Facts about Romania

Bigar Waterfall in Caras-Severin was voted the number one waterfall by The World Geography. Romania was a source of inspiration for two very famous novels: “The Castle in the Carpathians” by Jules Verne, and “Dracula” by Bram Stoker.

The archetypal vampire Count Dracula, created by Bram Stoker, was inspired by the Romanian prince Vlad Tepes, also known as Vlad the Impaler, because he was fond of impaling his enemies and leaving them along the roads.

The city of Brasov is home to the largest Gothic church between Vienna, Austria and Istanbul, Turkey.

The tallest wooden church in the world, and the second tallest wooden structure in Europe, can be found in Sapanta Peri, Maramures, in northwestern Romania. It has a 23 feet tall cross that weighs 1,000 lbs, on top of the 257 feet tall church.

Transfagarasan mountain road or the national road 7C is one of the most spectacular roads in the world. It is 90 km (56 miles) long and the world’s best road trip according to Top Gear.

The Danube River flows 1,788 miles from its springs in Germany’s Black Forest into the Black Sea. Just before reaching the sea, it forms the second largest and best-preserved European deltas: 2,200 square miles of rivers, canals, marshes, tree-fringed lakes and reed islands.

The statue of the Dacian king Decebal, carved in the rocky bank of the Danube River, is the tallest rock sculpture in Europe (135 feet tall).

The Carpathian Mountains are home to one of the largest virgin forests in Europe. 400 unique species of mammals, including the Carpathian chamois, call the Carpathian Mountains home. 60% of European brown bear population lives in the Carpathian Mountains.

The Romanian Palace of Parliament in Bucharest is the second largest building in the world, next only to the Pentagon in the United States.

The Voronet Monastery in Moldavia is considered the Romanian counterpart of the Sistine Chapel.

Peles Castle was the first European castle entirely lit by electricity that was produced by the castle’s own plant. The castle’s central heating system, built in 1888, is still functional and in use today.

Timisoara became the first city in Europe to have electric street lighting in 1889.

The earliest Homo sapiens fossils, up to now, were discovered in 2002 in southwestern Romania, in the Cave of Bones. The fossil’s age is estimated at 37,800 to 42,000 years old.

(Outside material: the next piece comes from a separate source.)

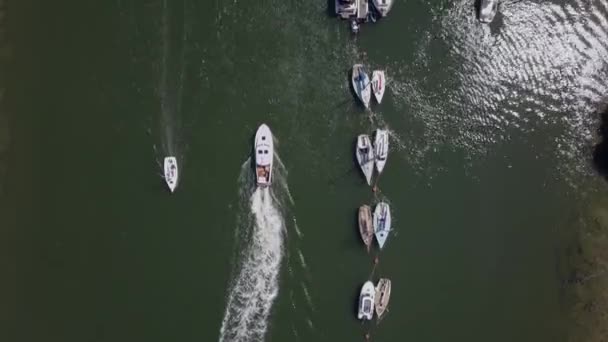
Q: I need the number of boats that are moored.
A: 11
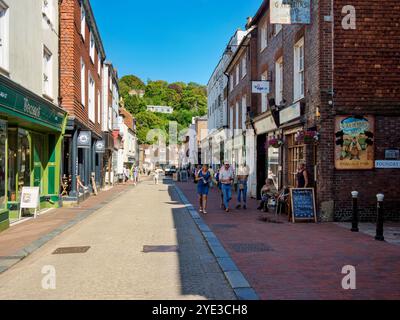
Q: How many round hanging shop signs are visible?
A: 2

Three clay slates, dated around 5300 BC, discovered in the village of Tartaria in central Romania, have been the subject to considerable controversy among archaeologists, some of whom claim that the symbols represent the earliest known form of writing in the world.

The Danube to Black Sea canal in southeast Romania is the world’s third longest manmade navigation route, after the Suez and the Panama Canals.
The Romanian inventor Traian Vuia was the first European to build and fly a fully self-propelled, fixed-wing ‘automobile airplane’ in March 18, 1906.

The modern jet engine was invented by the Bucharest-born inventor Henri Coanda in 1910.

Romania is the ninth largest wine producer in the world.